50-1 Molecular Marker Analysis of Progeny Origins in Sibling-Mating and Crossing Populations of Inbred Lowland Switchgrass.
Monday, October 23, 2017: 9:25 AM
Tampa Convention Center, Room 24
Switchgrass (Panicum virgatum L.) is a C4 perennial grass which has been used for soil and water conservation and as forage for decades. In recent years it has been targeted for development as a bioenergy crop. However, breeding methods for developing economically viable hybrid cultivars are not available to improve switchgrass. Accordingly, the objective of this study was to assess genetic origins of progeny from S1, S2 and S3 inbred parents of two conditionally self-compatible genotypes grown in sibling-mating and crossing plots. Inbred progeny of two conditionally self-compatible switchgrass plants NL94 LYE 16x13 (NL94) and SL93 7x15 (SL93) were established in 6 sibling-mating and 4 crossing plots at the Agronomy Research Station, Oklahoma State University in 2013. Seeds of selected plants in each plot were harvested separately for genotyping to determine parental origins. Progeny origins were determined using 6 or 10 simple sequence repeat (SSR) markers. In sibling-mating plots, a high preference for sibling-mating was observed in S1 parents of both genotypes while at more advanced inbreeding levels few sibling-mated seed were identified.
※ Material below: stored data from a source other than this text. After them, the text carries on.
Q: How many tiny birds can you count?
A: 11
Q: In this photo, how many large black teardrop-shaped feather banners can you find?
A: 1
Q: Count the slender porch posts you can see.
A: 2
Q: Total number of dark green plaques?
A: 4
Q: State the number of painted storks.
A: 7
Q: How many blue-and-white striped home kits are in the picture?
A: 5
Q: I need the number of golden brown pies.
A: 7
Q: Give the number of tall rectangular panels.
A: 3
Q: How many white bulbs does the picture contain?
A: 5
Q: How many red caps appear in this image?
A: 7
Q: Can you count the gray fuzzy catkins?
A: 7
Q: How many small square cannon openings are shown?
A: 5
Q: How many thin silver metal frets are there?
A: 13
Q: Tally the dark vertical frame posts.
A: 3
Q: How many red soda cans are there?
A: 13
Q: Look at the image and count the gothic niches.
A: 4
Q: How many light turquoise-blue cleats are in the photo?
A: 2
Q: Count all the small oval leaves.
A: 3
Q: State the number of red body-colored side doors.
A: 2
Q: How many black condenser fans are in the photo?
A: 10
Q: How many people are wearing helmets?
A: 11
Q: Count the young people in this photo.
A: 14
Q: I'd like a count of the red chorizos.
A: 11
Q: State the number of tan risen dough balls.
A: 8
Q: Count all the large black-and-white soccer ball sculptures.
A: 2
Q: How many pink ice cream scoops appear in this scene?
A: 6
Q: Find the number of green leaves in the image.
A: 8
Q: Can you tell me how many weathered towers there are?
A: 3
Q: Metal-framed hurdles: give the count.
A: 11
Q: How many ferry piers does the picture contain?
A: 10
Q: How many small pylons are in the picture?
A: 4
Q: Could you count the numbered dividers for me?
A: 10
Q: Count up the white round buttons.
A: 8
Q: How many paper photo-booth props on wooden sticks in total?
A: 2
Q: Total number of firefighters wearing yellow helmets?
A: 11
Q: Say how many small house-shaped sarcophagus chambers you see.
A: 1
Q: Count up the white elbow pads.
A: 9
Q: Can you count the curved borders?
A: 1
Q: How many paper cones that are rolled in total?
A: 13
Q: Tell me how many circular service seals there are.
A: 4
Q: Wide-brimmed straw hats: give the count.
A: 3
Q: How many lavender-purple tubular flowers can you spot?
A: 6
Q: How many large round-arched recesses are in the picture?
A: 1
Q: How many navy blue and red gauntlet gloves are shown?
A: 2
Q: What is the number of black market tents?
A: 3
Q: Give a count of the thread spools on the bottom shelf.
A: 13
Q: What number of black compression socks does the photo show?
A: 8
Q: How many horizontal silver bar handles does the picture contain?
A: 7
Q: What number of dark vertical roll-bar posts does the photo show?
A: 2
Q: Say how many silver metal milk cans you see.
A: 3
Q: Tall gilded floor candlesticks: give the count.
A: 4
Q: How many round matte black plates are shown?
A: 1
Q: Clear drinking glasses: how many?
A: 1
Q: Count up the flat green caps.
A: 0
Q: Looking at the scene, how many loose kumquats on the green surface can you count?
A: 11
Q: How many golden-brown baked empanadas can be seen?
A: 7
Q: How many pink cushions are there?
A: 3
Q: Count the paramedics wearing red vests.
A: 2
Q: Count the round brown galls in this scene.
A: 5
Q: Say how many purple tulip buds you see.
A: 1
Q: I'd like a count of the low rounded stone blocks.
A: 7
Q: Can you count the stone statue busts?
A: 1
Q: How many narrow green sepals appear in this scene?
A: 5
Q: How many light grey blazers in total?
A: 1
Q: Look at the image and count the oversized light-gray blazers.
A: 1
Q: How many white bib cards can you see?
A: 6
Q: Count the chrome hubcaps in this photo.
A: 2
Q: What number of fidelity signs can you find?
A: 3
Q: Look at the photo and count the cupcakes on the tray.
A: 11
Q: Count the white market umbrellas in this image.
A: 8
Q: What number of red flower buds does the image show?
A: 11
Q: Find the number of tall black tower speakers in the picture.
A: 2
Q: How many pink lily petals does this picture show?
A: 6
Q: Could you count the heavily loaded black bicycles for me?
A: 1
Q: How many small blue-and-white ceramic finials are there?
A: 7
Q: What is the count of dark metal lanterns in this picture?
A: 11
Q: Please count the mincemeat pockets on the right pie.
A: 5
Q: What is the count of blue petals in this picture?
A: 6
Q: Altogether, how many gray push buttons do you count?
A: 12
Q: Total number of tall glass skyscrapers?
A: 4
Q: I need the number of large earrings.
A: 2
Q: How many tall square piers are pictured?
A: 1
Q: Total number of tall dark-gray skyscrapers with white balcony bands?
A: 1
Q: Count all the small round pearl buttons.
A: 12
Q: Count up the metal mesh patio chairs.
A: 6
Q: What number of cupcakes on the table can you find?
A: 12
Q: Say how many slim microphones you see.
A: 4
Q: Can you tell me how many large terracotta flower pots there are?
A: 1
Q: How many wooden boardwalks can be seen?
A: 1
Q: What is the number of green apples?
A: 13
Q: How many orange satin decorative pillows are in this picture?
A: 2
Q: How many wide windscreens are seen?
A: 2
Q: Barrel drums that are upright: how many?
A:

In an S1 crossing plot the NL94 and SL93 parents set a high percentage of hybrid seed averaging 73% and 94%, respectively in 2014 and 2015. In two of the S3 crossing plots NL94 parents set 100% hybrid seed. In these same S3 crossing populations, SL93 parents set only 4% and 19% hybrid seed. Information from this study gives insight into how multiple generations of inbreeding effect seed origin and yield, and will help breeders assess the viability of producing switchgrass hybrids using inbred lines grown from seed under field conditions.